● ENTRIES SHOWN
Content starts
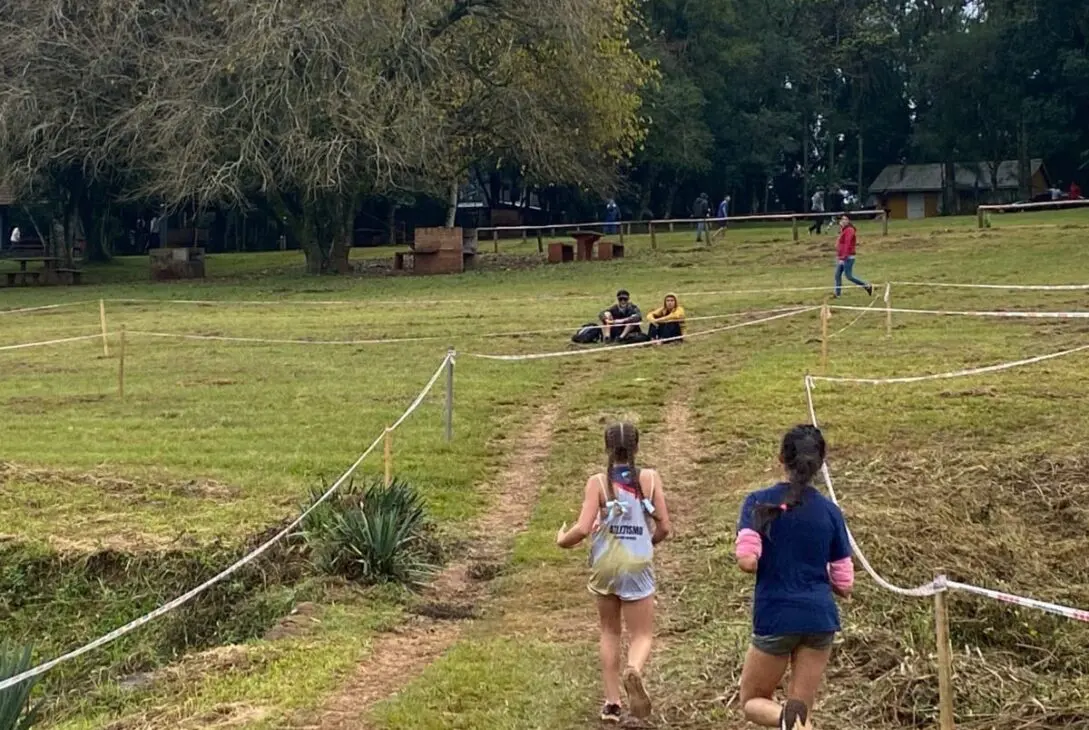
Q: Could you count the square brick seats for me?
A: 2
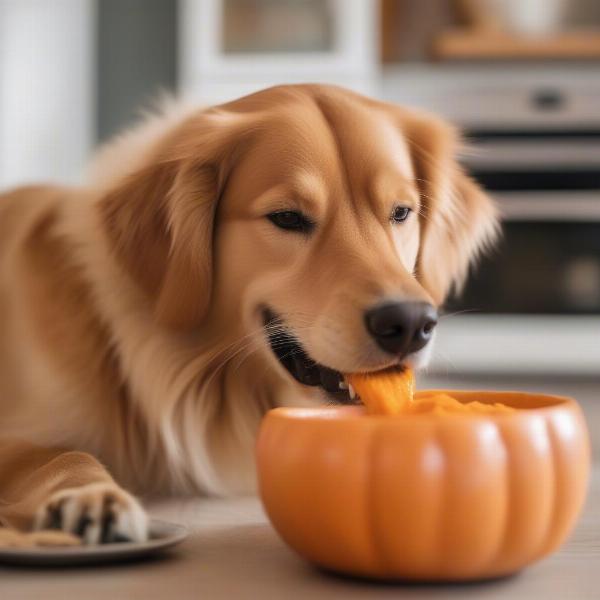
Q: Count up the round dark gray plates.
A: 1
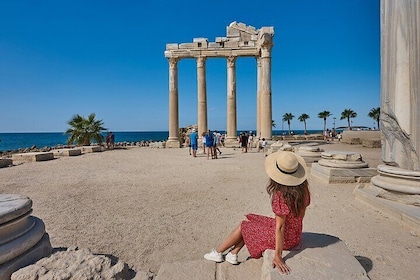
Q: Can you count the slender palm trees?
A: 5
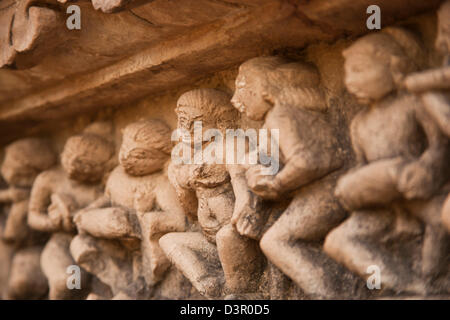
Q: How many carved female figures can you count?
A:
Content ends
● ACTIVITY
Write out every record exactly. Leave the pictures out.

● RESULT FOR THIS TASK
Q: Could you count the square brick seats for me?
A: 2
Q: Count up the round dark gray plates.
A: 1
Q: Can you count the slender palm trees?
A: 5
Q: How many carved female figures can you count?
A:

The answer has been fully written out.